*** Opening of PROVIDED DATA ***

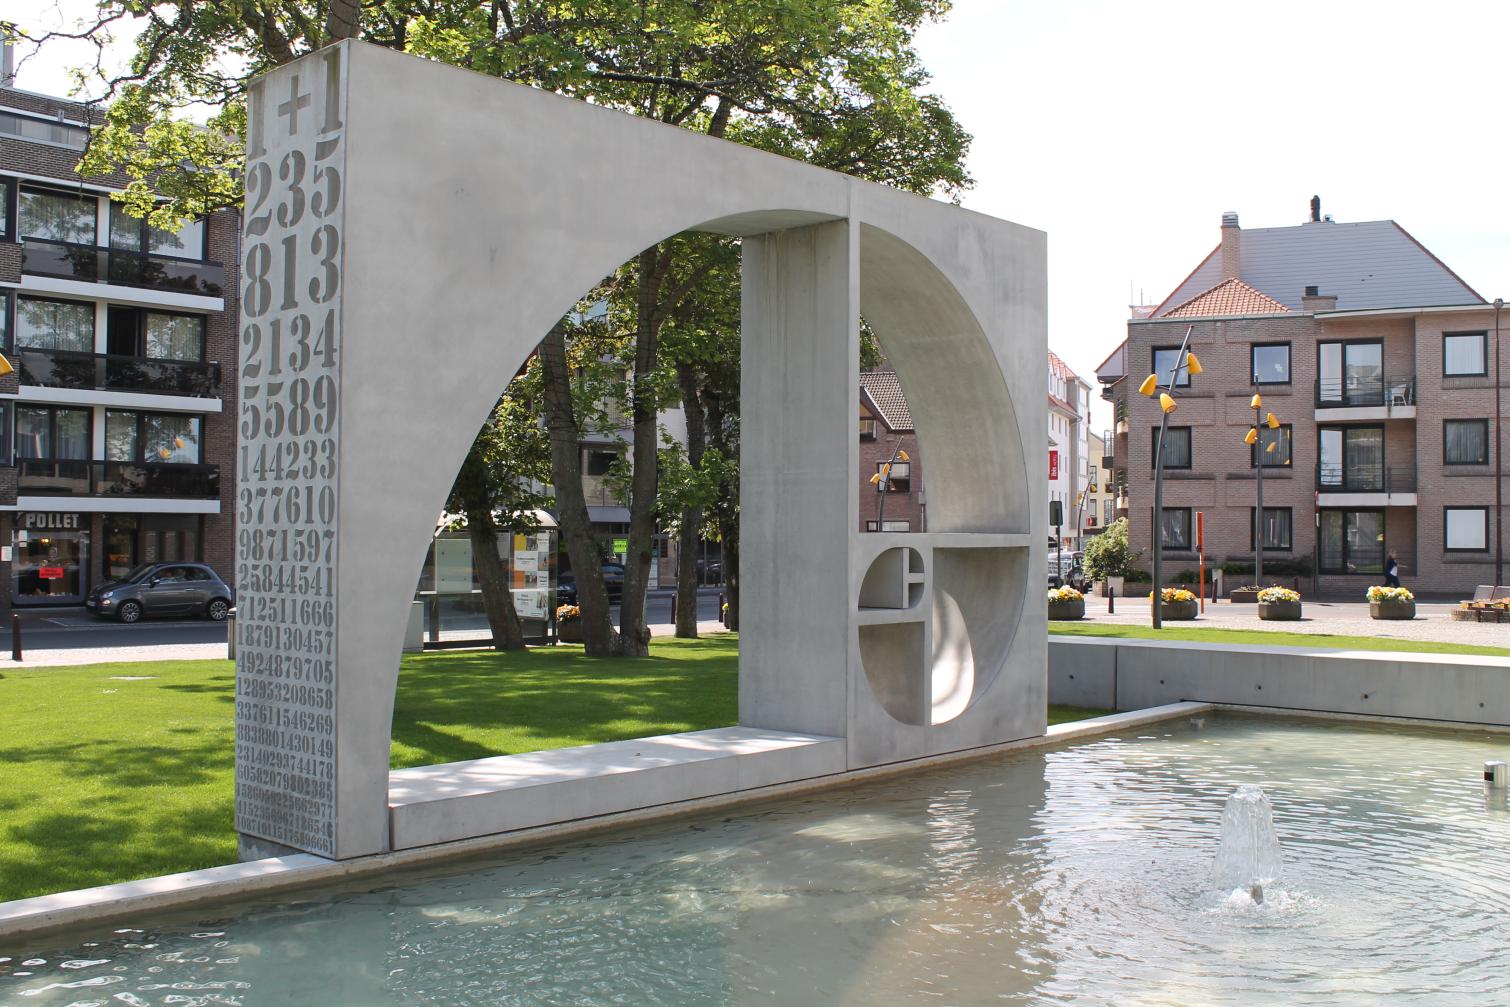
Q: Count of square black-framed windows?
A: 9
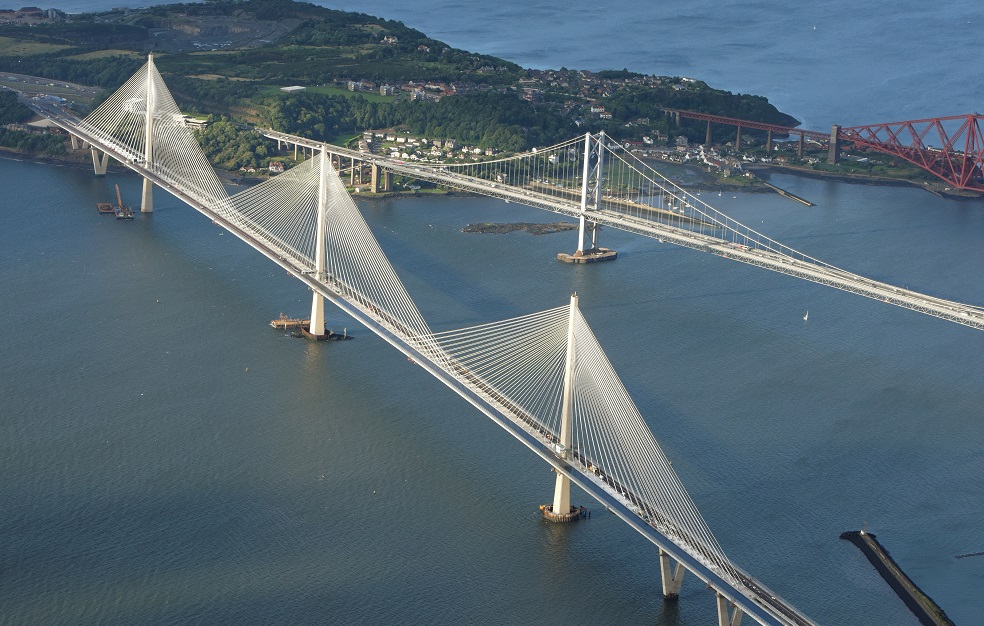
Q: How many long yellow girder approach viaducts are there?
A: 0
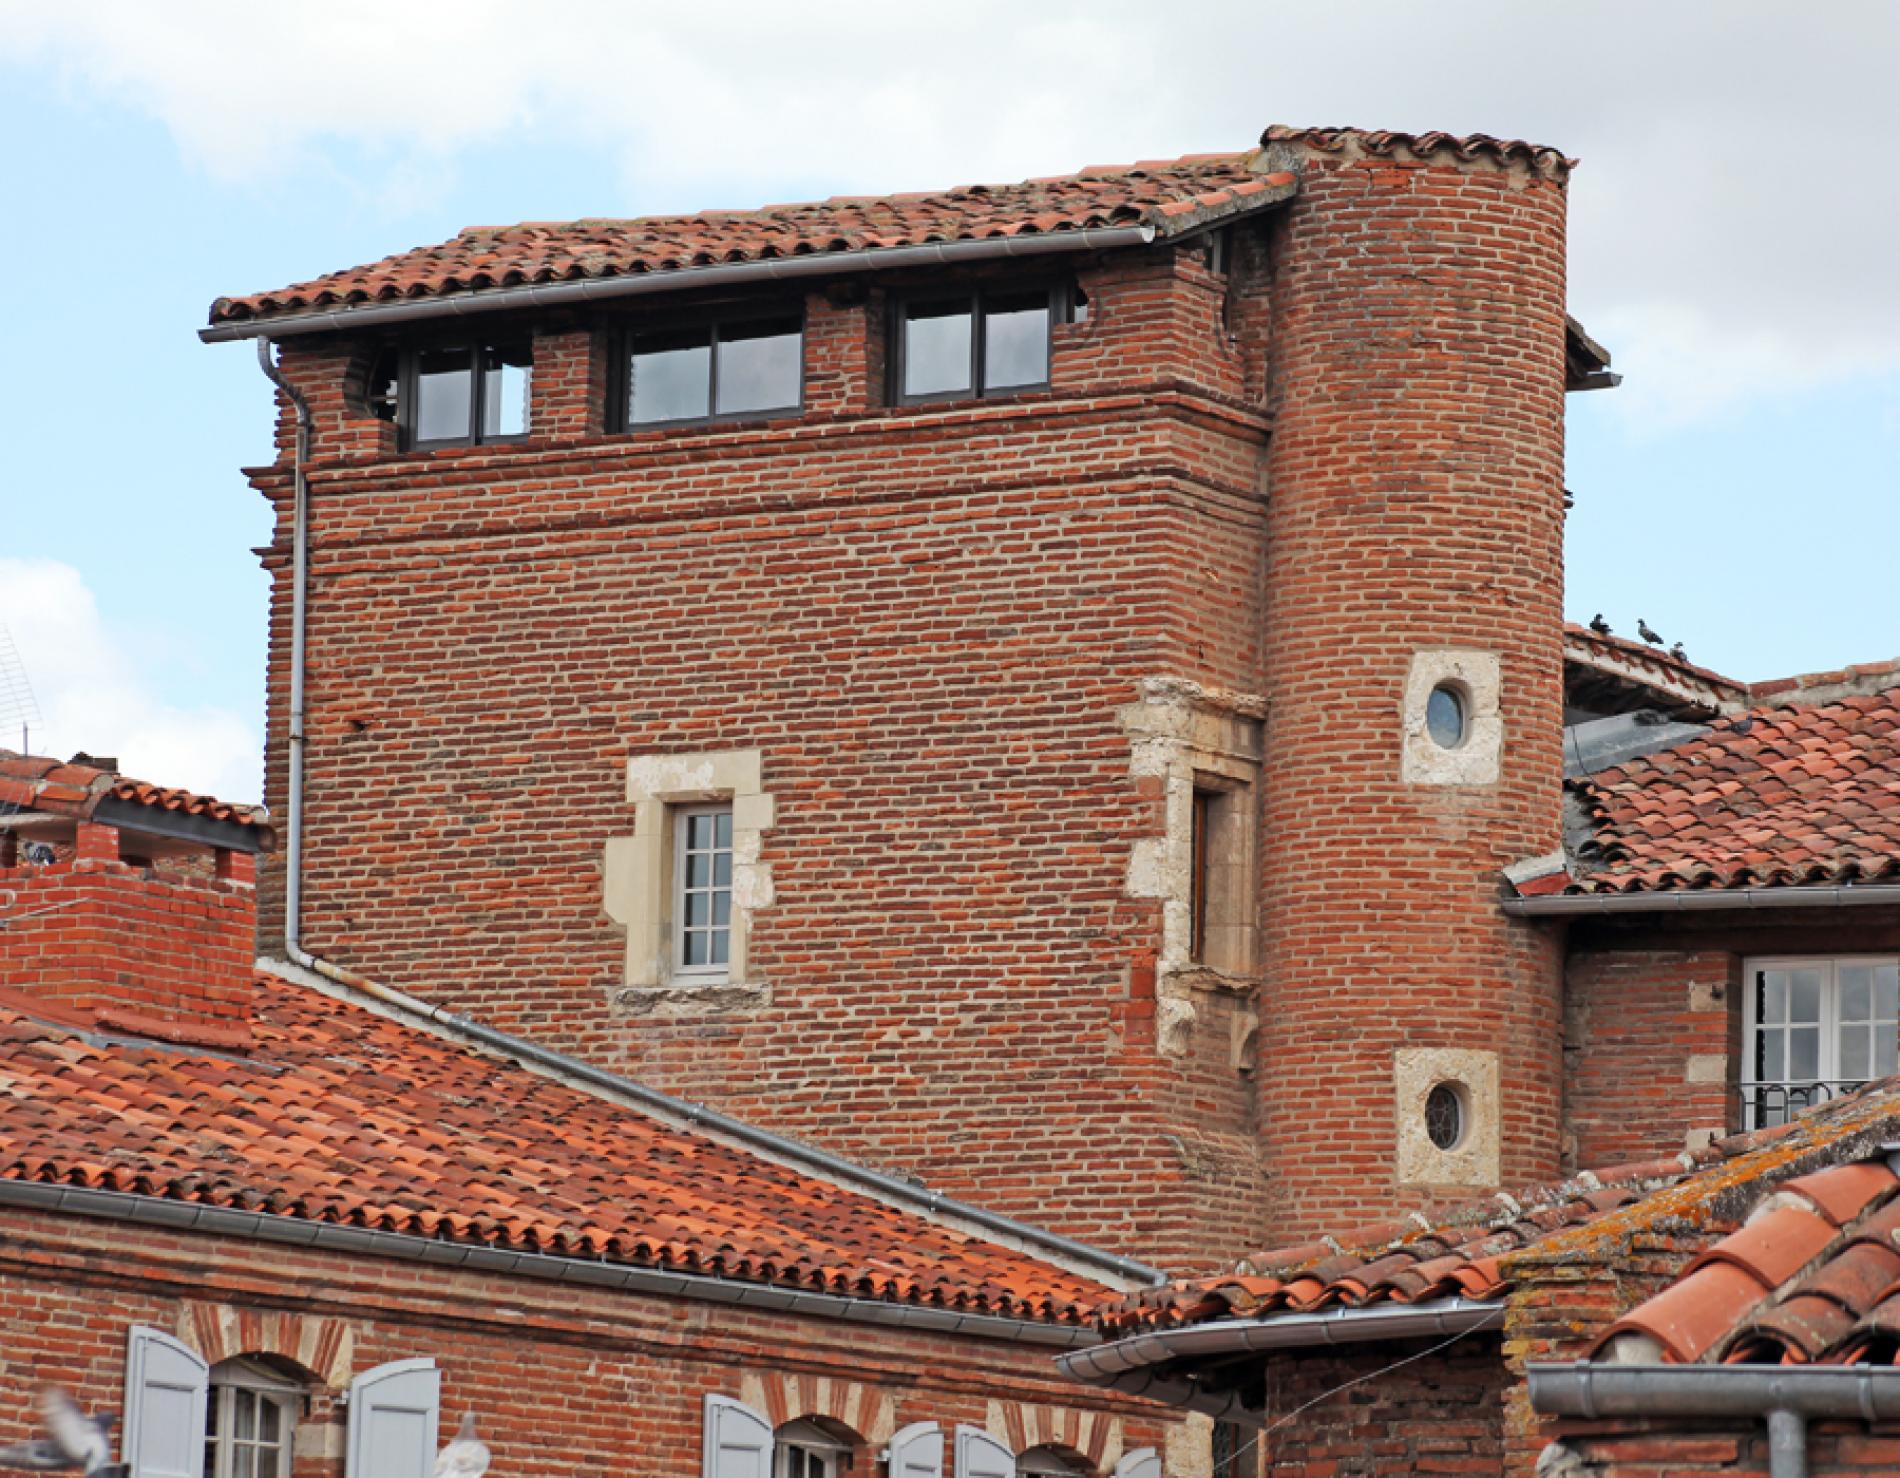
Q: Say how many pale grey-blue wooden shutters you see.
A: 6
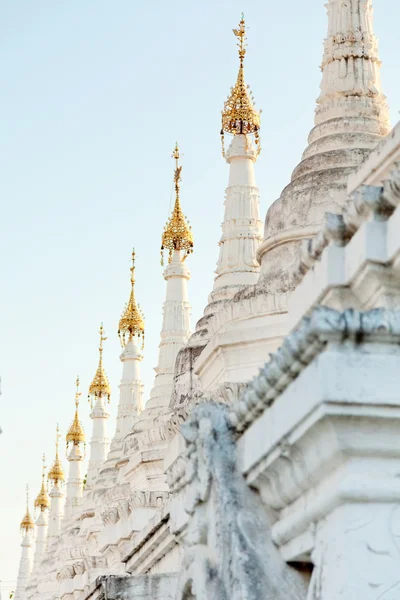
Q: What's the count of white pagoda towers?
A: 9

*** Close of PROVIDED DATA ***

### TASK DIRECTIONS
Return the data exactly. Do not carry over any images.

### REPLY
Q: Count of square black-framed windows?
A: 9
Q: How many long yellow girder approach viaducts are there?
A: 0
Q: Say how many pale grey-blue wooden shutters you see.
A: 6
Q: What's the count of white pagoda towers?
A: 9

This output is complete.